Exercise description => Each line below that holds the word "metal" counts once. Say how many such lines there are, and no more.

Data to use =>
- - - - - - -
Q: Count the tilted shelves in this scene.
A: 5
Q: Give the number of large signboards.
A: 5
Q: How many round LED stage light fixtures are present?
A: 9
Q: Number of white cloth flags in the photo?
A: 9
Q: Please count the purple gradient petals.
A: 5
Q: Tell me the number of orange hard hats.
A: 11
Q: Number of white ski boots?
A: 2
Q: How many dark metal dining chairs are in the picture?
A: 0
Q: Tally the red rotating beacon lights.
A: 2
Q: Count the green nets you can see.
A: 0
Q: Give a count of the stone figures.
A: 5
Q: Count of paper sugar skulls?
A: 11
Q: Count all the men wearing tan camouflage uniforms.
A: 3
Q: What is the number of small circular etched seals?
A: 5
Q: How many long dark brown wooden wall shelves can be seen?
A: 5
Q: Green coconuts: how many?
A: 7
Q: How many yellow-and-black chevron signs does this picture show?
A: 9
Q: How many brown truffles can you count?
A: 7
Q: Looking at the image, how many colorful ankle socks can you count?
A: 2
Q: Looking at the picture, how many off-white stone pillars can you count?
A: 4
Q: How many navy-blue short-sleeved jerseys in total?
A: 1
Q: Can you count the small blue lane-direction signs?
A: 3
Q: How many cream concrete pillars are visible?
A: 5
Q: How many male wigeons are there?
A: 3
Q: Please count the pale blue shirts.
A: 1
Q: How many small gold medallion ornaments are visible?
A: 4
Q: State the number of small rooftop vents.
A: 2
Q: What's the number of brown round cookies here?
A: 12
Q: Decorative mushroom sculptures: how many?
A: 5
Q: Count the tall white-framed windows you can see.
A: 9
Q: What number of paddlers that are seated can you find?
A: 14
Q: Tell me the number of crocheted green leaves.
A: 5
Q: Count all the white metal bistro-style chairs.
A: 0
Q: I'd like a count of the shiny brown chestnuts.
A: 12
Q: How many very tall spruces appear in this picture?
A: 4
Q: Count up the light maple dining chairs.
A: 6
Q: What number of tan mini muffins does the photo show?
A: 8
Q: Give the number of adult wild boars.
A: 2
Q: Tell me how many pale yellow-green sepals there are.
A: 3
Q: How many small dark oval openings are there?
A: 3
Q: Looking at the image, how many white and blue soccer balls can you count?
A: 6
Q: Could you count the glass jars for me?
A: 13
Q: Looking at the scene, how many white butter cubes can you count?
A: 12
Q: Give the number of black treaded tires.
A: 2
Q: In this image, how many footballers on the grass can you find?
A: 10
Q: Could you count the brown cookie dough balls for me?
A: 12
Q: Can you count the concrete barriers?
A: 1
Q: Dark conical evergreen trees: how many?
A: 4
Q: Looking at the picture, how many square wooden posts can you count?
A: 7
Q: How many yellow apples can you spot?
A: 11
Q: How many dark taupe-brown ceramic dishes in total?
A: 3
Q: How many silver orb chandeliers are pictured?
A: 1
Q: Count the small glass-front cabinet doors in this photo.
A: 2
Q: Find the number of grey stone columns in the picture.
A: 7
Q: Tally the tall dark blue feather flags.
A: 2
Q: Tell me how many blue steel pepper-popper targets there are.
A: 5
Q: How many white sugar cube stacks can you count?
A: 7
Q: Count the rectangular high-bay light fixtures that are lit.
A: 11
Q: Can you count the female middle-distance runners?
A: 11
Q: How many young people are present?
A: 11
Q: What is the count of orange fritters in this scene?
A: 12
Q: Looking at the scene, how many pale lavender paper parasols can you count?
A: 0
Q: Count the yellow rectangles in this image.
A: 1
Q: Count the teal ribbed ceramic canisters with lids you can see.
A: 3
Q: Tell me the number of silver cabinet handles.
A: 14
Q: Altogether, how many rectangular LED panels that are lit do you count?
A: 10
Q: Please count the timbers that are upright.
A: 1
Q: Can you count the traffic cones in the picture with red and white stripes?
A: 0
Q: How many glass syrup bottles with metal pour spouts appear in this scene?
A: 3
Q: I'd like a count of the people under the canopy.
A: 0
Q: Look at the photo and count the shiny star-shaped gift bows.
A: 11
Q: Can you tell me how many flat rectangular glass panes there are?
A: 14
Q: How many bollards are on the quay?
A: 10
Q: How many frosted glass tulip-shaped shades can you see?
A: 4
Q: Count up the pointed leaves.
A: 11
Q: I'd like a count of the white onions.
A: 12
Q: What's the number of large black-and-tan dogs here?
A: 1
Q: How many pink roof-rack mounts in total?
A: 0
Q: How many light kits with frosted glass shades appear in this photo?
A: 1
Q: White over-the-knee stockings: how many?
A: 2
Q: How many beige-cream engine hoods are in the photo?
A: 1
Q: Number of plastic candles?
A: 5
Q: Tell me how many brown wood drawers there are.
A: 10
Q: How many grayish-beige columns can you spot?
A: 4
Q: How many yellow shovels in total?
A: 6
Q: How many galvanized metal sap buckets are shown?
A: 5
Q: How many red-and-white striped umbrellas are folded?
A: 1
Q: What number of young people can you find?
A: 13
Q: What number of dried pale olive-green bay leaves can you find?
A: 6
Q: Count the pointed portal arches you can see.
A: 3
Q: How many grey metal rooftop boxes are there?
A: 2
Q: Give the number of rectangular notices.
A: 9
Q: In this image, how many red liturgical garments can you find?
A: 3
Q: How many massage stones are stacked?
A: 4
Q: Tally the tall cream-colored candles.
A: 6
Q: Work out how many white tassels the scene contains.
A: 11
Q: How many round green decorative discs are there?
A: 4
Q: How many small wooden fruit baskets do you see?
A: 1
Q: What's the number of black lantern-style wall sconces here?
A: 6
- - - - - - -
Solution for this problem => 5